** GIVEN RECORDS follows **

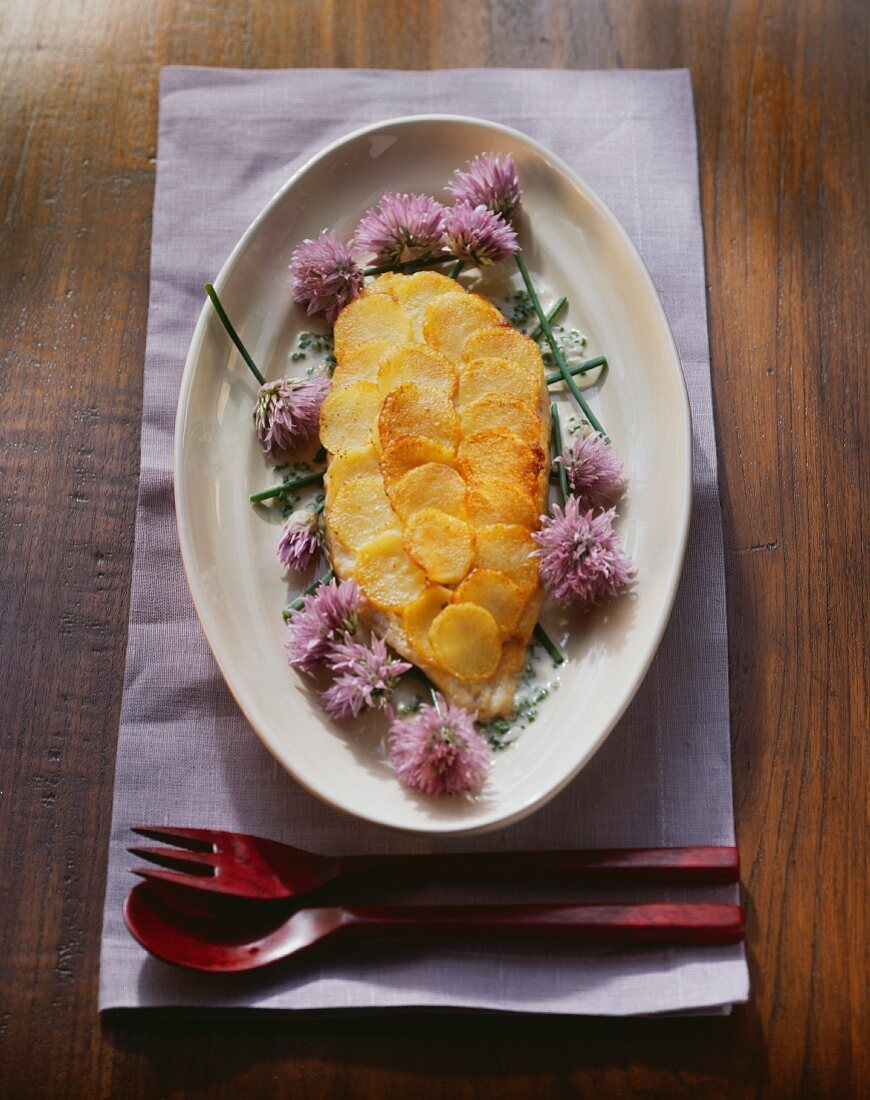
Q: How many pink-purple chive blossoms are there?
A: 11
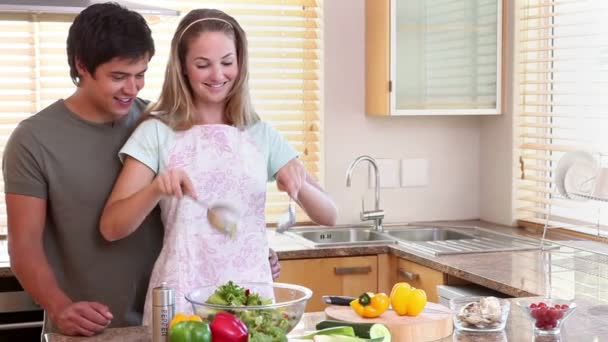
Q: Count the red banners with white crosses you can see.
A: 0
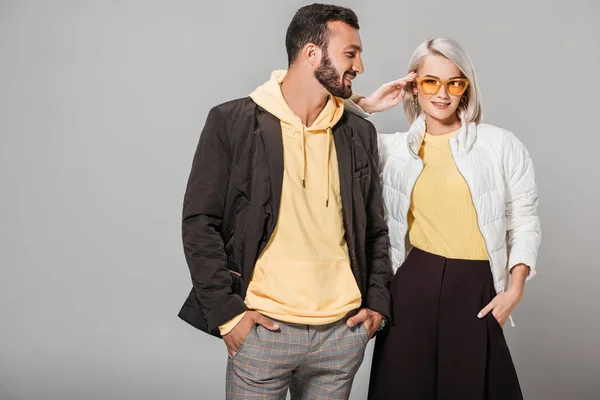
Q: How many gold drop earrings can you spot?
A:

** End of GIVEN RECORDS **

* ABOUT THIS EXERCISE: Output the whole of the data, unchanged; keep the pictures out.

* TASK RESPONSE:
Q: How many pink-purple chive blossoms are there?
A: 11
Q: Count the red banners with white crosses you can see.
A: 0
Q: How many gold drop earrings can you spot?
A:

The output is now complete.